Open iamsiva11 opened 7 years ago
@kaplun is the HEP keyword dataset open for public use?
@jstypka Just wanted to check the status of this. Any progress?
@kaplun 👆
Hi @jstypka Sure. It was generated all on public data and INSPIRE license on metadata is CC0.
@jstypka however I am not sure we have at hand the original dataset. You setup up the original instance of magpie back in the day...
Found the original repo, though it's 7.5GB. I could share it via a CERNBox shared space.
When I was working on it, there was a massive XML file that was accessible under a public URL
Ah sure.
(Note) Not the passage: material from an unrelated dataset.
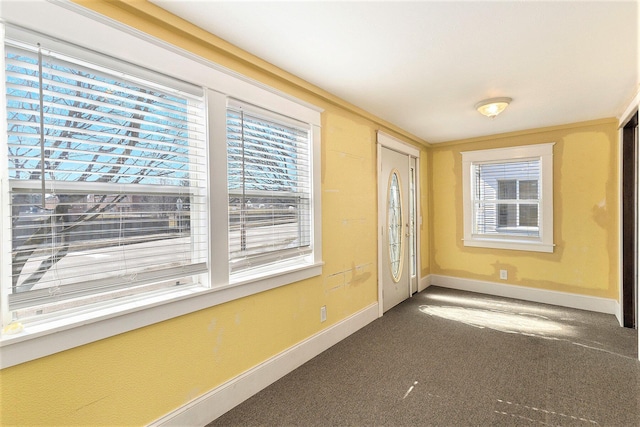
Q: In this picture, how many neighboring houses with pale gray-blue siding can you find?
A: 1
All the generated can be recreated from: http://inspirehep.net/dumps/inspire-dump.html .
@iamsiva11 under this URL ☝️ you can download the HEP file, which is a massive gzipped XML. Each entry in it corresponds to a publication and one of the fields in the XML (don't remember the enigmatic name unfortunately) lists the keywords.
The vocabulary of keywords is in the tens of thousands, while there are hundreds of thousands of samples (or perhaps even millions), so the dataset should be pretty good for your needs.
Cheers!
PS Let us know if you get some results on this datasets. Would be interested to compare to what we're getting.
Hi, first of all thank you for open sourcing this library.
Is there any way to get access to datasets other than the default one in the repo?. I'm looking at very large datasets with very large label sizes(More than 10K). Moreover, most of the public multi-label datasets are available in pre-processed arff format.
Thanks in advance